# Help with length contraction and relativistic momentum please!

1. May 21, 2009

### shamille

1. The problem statement, all variables and given/known data
A woman is 2.0 m tall and has a mass of 60 kg. She moves past an observer with the direction of the motion parallel to her height. The observer measures her relativistic momentum to have a magnitude of 2.30x1010 kg·m/s. What does the observer measure for her height?

2. Relevant equations
L=Lo √1 - (v2/c2)
p=mv/√1 - (v2/c2)

3. The attempt at a solution
I'm pretty sure that these are what the variables are
Lo= 2.0m proper length
p=2.3x1010
m=60kg
we want to solve for L

my problem is I don't know what v is, if I did i could find it.

I saw that L/Lo = mv/p
so L= Lomv/p right?

but i have no idea how to get v. i haven't had math in a while! any ideas or can you help me? i've tried an online equation solver for didn't work...

2. May 21, 2009

### Cyosis

You have p and m so you can solve the momentum equation for v.

3. May 21, 2009

### shamille

well i got the answer as 1.24 but i had to use a function grapher and play around with the x and y mins and maxes to find what speed gives a momentum of 2.3E10! which was 0.79C

but i still want to know how to do this because there will be a test and i won't have the internet to help me

4. May 21, 2009

### shamille

yes but this is relativistic momentum not p=mv but
p=mv/√(1 - (v2/c2))
and i couldn't solve it for v.... is it because i'm crap at math?
can you walk me through how to solve for it? maybe it's more algebra than physics but...

5. May 21, 2009

### Cyosis

There are still only three variables of which you know two.
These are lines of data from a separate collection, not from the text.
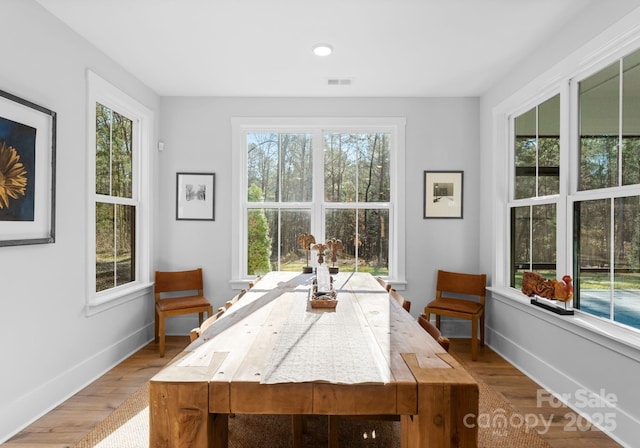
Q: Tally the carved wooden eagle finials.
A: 3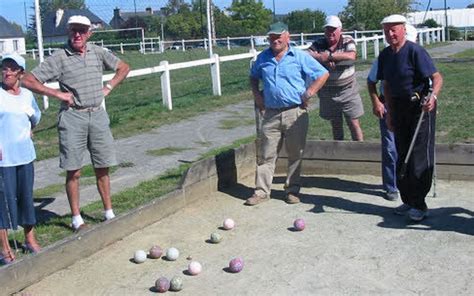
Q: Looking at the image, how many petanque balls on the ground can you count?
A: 10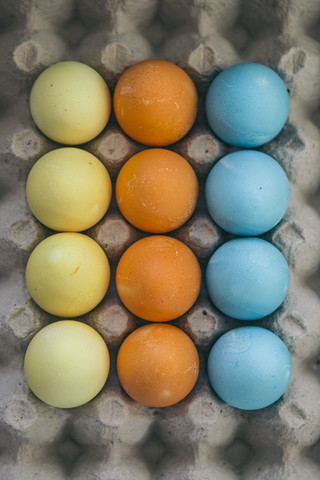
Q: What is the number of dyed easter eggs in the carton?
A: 12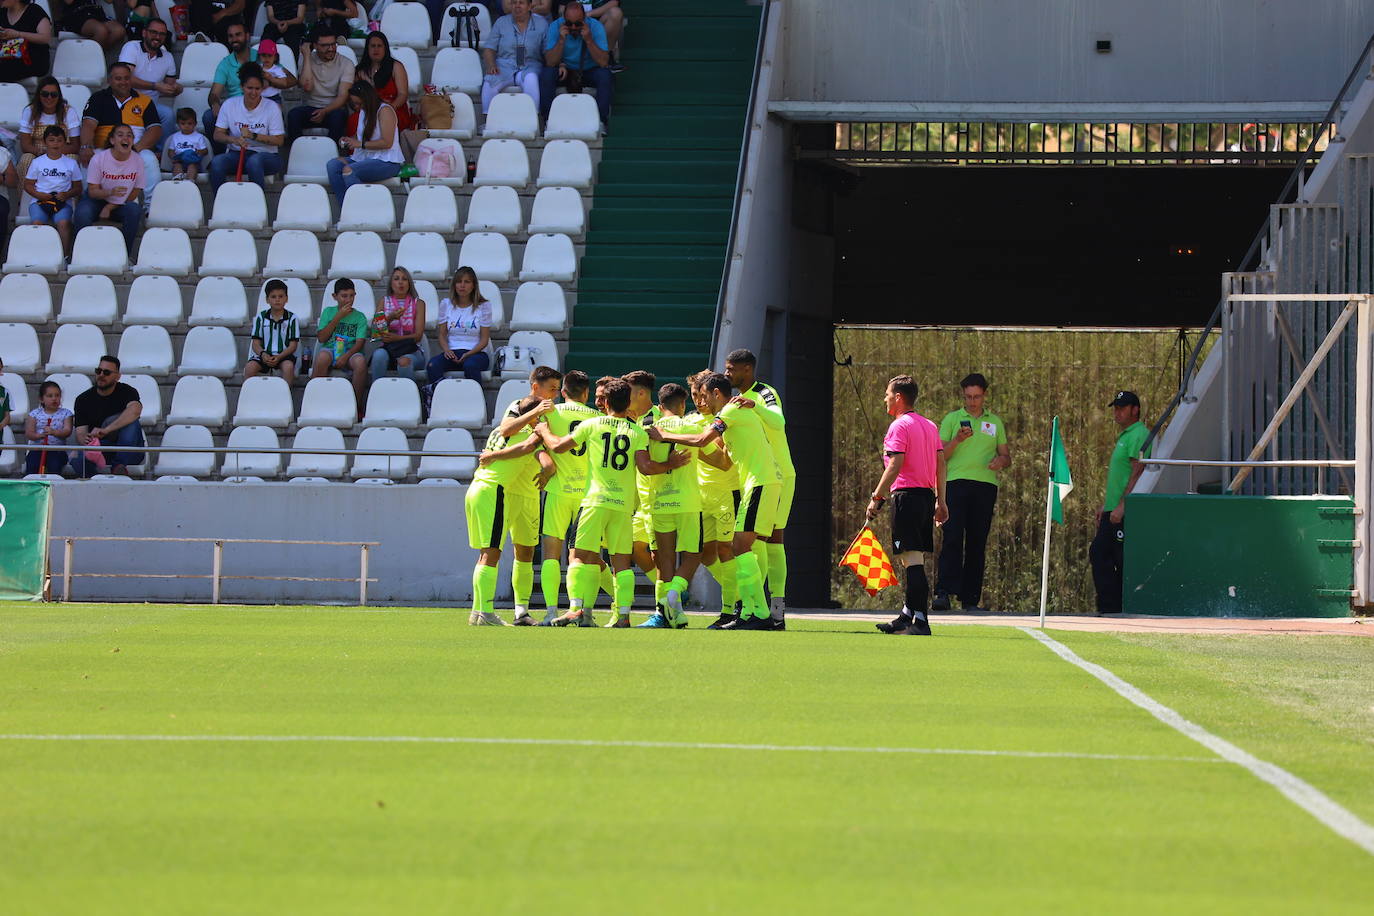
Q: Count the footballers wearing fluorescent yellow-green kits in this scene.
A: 10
You know how to solve quadratic equations I assume?

\begin{align} p=mv \gamma=\frac{mv}{\sqrt{1-\frac{v^2}{c^2}}} \\ p\sqrt{1-\frac{v^2}{c^2}}=mv \\ p^2(1-\frac{v^2}{c^2})=m^2v^2 \end{align}

Can you solve it from here on?

6. May 21, 2009

### shamille

yes! wow as soon as i wrote that last message i figured it out. I don't know where my head was before... and then I used a - instead of +... gahhh

i'm sorry!

but thank you so much

7. May 21, 2009

### Cyosis

You're welcome.